|
Is this crazy or what?!,”
says John Corey, Jr., his face lit up like a nine-year-old gone wild under
the Christmas tree. Torn-open boxes are actually strewn around the room,
but they contain pretty serious stuff—like digital chart CDs and
communications compression software—and we’re in the saloon
of Corey’s own Eastbay 58, Blanchard, bombing toward Cape
Cod, Massachusetts, at 28 knots. His friend is driving from the flying
bridge while he and his ace electronics installer Rod Pervier tune and
test the new yacht’s super-sophisticated electronics.

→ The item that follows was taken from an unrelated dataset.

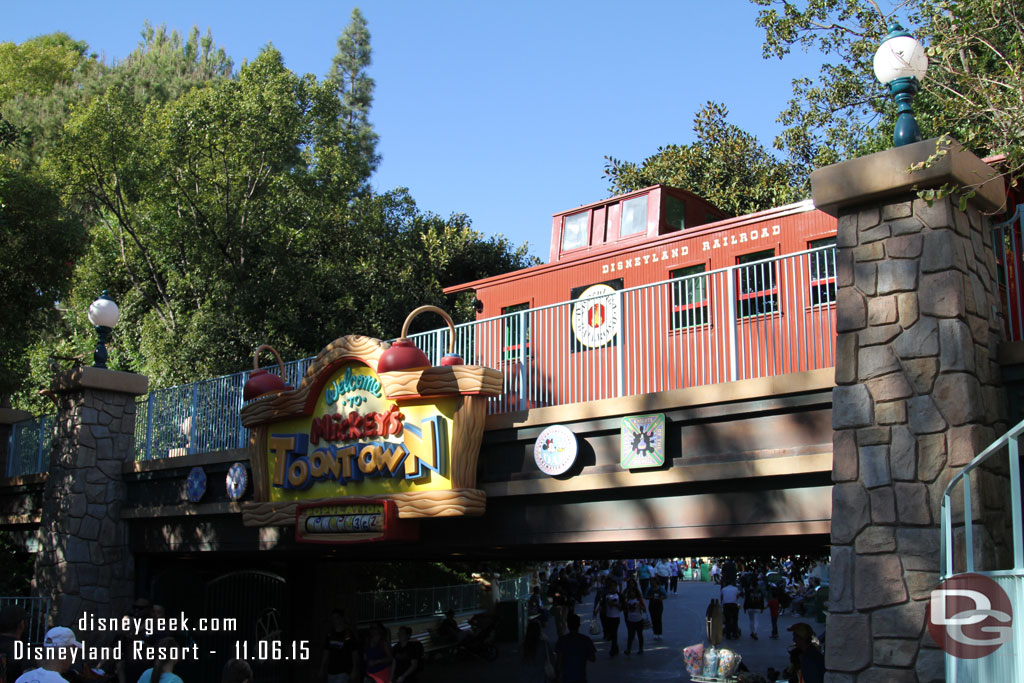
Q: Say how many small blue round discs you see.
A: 2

Corey is both
his own generous Santa plus one of the toy shop elves, and he’s loving
every minute of it.
I interviewed Pervier
last summer (“Problem Solver,” November 2004) when he was doing
the initial installs on Blanchard, and I’d hoped to follow up with
a trial spin to see the systems in action and meet the boat’s involved
owner. The spin turned out to be an intense eight-hour blast from
Yarmouth, Maine, to Newport, Rhode Island, and Corey turned out to be
the pluperfect expression of a phenomenon that I call “The Enthusiast.”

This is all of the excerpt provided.